Askerler Tarafından Oluşturulan ve Zamanla Herkesin Bildiği Bir Şey Haline Gelen Sözler: Askerce


a

adam mı öldürdün: daha çıkmana çok var.

alt tertip: bir sonraki tertip

amına koyayım: nokta, virgül

arazi olmak: ortalıkta gözükmemeyi herkesin bildiği hale getirmek. bunu yapmak için komutanın haberi olması gerekir. haberi olmazsa başa bela olur.

asker sik gibidir okşadıkça kalkar: (komutanlar söyler) askere yüz verirsen ayaklanır, şımarır.

askerliği götten yemek: çok rahat iş yaparak, askerlikte sıkıntı çekmemek.

askerliğin bitmemesi: ceza vs alarak askerliğin uzaması

askerliğin mi bitti: ne bu rahatlık, daha uzun süre buradaşın.

askerliğin yanması: ceza vs alarak askerliğin uzaması.

astek: asteğmen

atarsa x: bugünden sonra kalan gün

b

baldız: kasatura

bel kırmak: barfiks çekerken beli sallayarak barfiks çekmek.

ben mi yapayım: sen gelene kadar bu işleri biz yapıyorduk. artık sıra sizde.

beni rahatta dinleyin: (komutanlar söyler) çok konuşarak sizi yoracağım.en azından rahatta durun.

benimle mi bot bağladın: sen daha yenisin buralarda. aynı zamanda mı geldik ki konuşuyorsun

bilet: terhisten önce son görülen tertipler.

boru: bir diğer askerden erken çıkılan gün sayısı

boşalt: dışarı çık.

bot: asker ayakkabısı, postal

bölükçü: bölük komutanı

bu hafta mesai var mı: çarşıya çıkabilecek miyiz

bulvar gazetesi: asker playboyu

ç

çapraz: garajda, telde, nizamiyede, kulede, açık havada silahlı tutulan nöbet

çarşının güzel olması: bir sürü güzel kızın görülmesi

çarpılmak: komutan tarafından azarlanmak, dayak yemek

çömez: iki sonraki tertip

d

değiştirici: nöbetçileri alıp götüren onbaşı ya da çavuş.

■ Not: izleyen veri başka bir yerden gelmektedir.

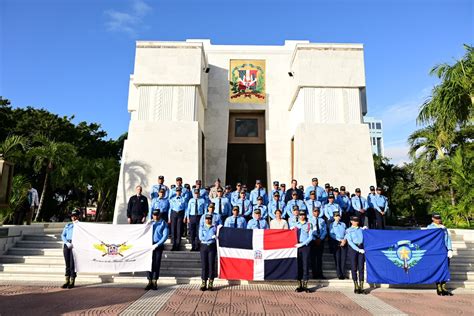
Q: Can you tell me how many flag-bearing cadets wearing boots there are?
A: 6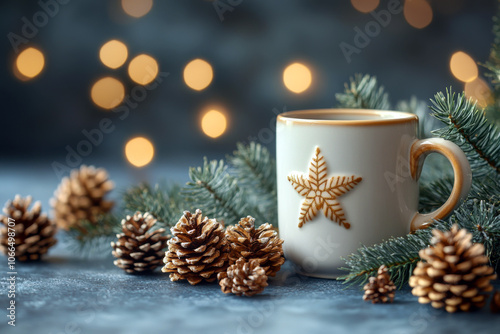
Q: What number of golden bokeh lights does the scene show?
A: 13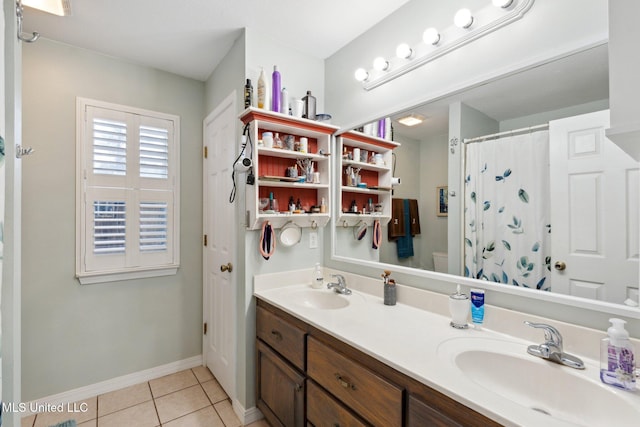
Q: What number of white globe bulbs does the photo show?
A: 6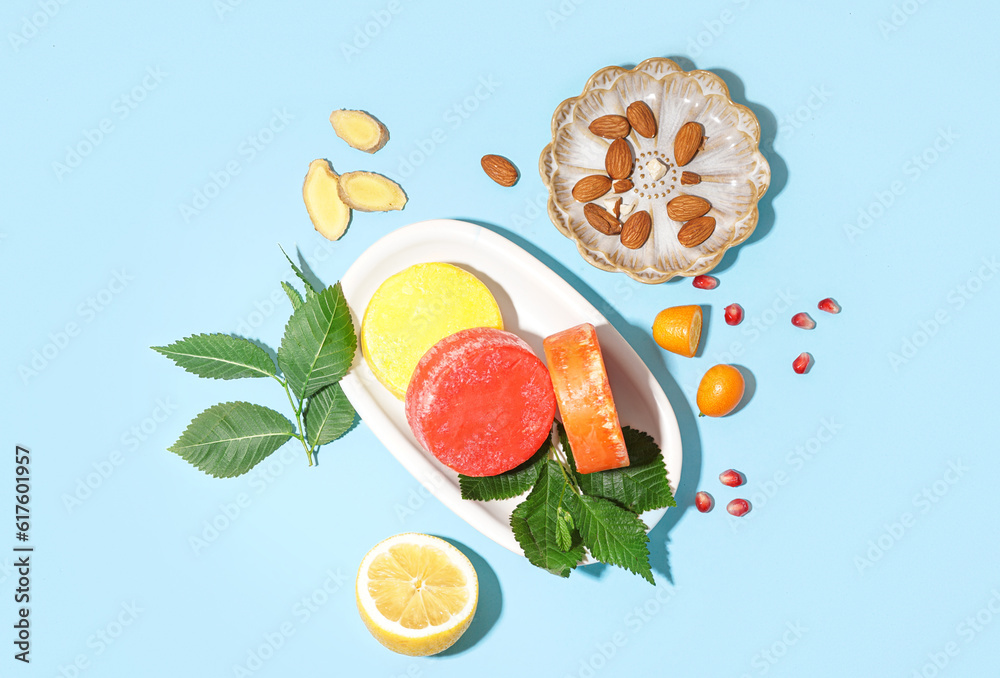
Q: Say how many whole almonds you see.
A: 10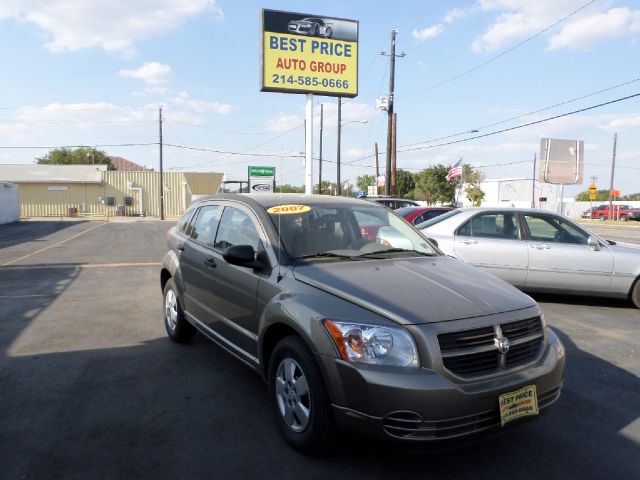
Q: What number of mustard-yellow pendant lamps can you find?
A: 0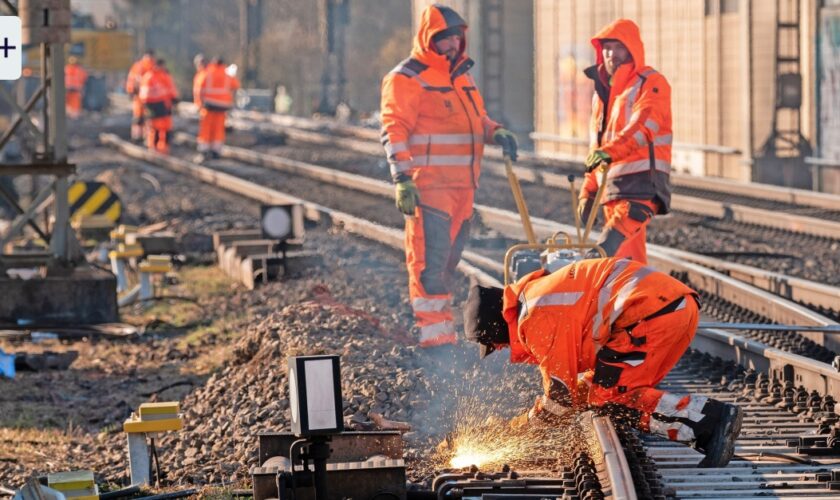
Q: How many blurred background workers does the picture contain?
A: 5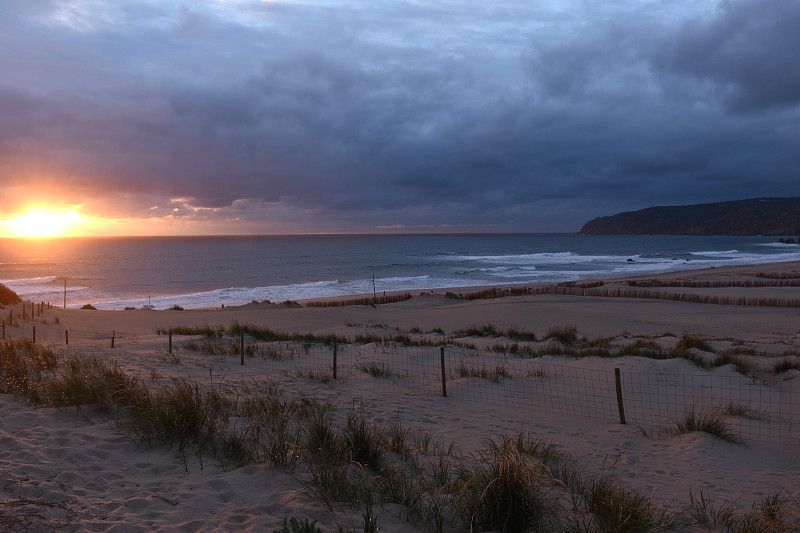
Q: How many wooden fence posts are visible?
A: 15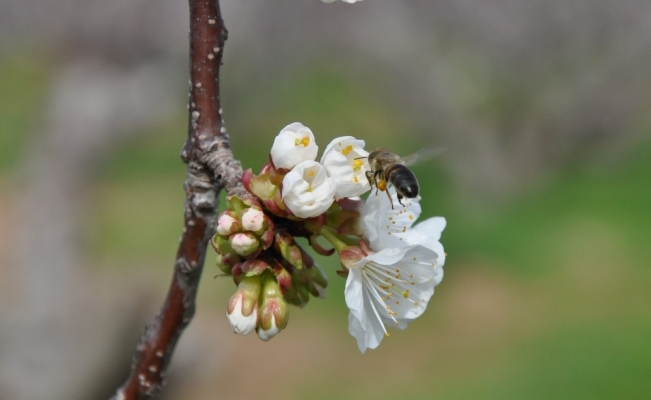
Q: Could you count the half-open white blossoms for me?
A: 3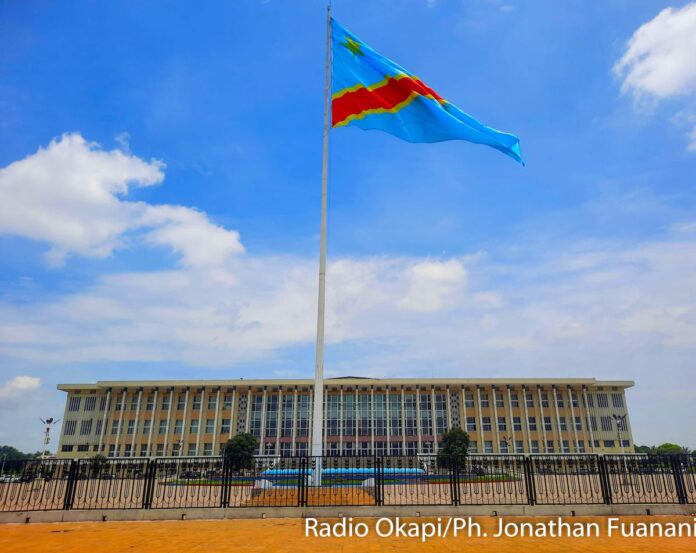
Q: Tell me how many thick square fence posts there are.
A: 9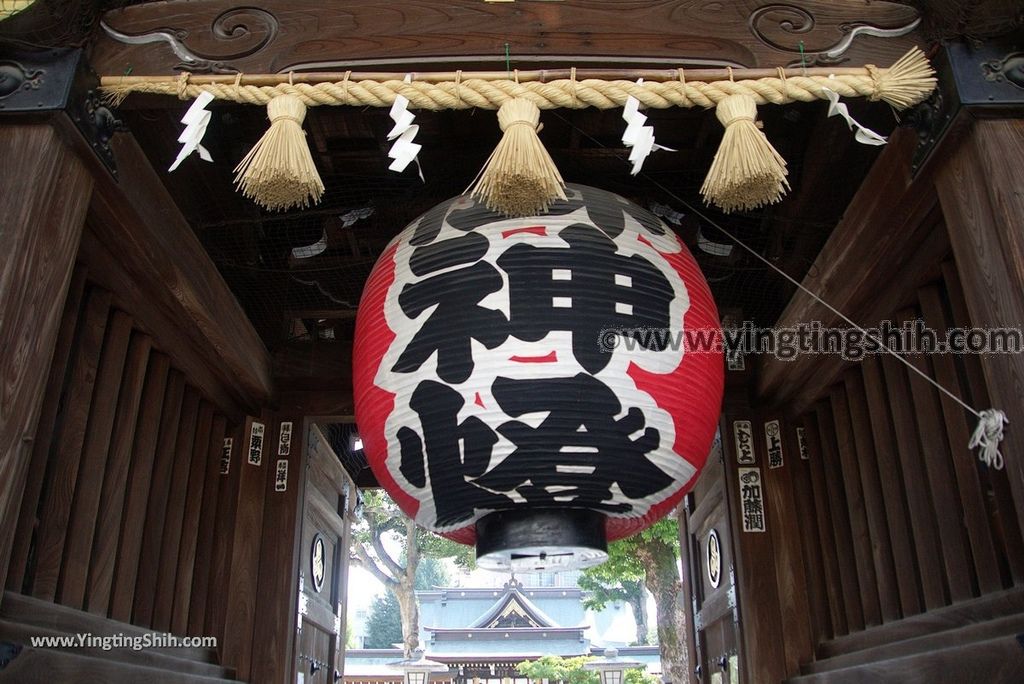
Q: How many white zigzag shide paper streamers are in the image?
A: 4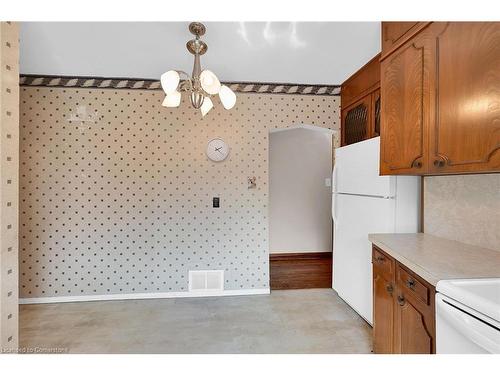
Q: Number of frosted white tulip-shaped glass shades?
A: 5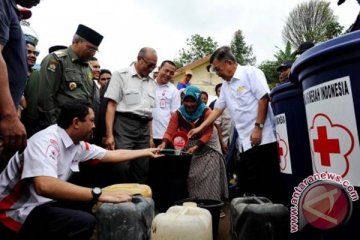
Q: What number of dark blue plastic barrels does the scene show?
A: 2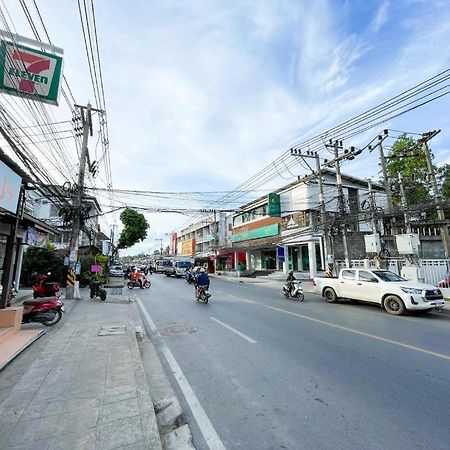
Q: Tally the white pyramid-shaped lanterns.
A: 0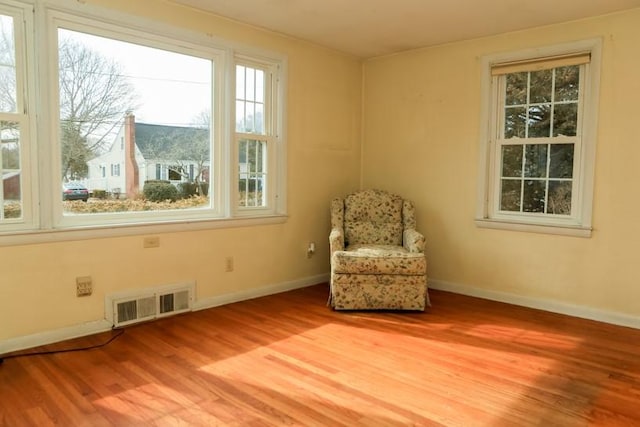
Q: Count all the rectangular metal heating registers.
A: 1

devam çekmek: bir asker terhis olurken diğerinin şafağı kadar kulağını tirtlatmak.

dikkat: komutan geliyor

disko: kışla içinde bulunan cezaevi.

dolabı patlatmak: terhise gidecek askerin dolabında kalanların işine yarayacak eşyaları (temiz çamaşır, kolonya, traş takımı vs.) almak.

e

emir komuta bende: sizden ben sorumluyum, ben ne dersem o olacak.

f

fosil: tertipleri tezkere alan ancak kendisi izin, ceza vb. nedenlerden dolayı gidemeyen asker.

g

gazino: askerin çay içmesi, televizyon izlemesi için yapılan yer

h

has tertip: aynı gün çıkacak askerler

hela: tuvalet, yüznumara

herkes sırasını bekleyecek: ayrıcalıklardan yararlanmak için üst tertip olmanız gerekir.

hoca: kısa dönem erbaş

ı-i

içtima: belirli saatlerde, genellikle sabah, öğle, akşam, asker, silah ve araç durumlarını saymak. yoklama diye de bilinir.

ızdırap olmak: başkalarına sıkıntı vermek, kuralları en ince ayrıntısına kadar uygulamak

k

kaça kaçsın: ne zaman geldin

kamuflaj: askerlerin giydiği yeşilli* giysi.

karavana: asker tenceresi.

karıyı boşamak: terhise az zaman kala silahları teslim etmek.

kep altı: üst tertipten sonra gelen tertip.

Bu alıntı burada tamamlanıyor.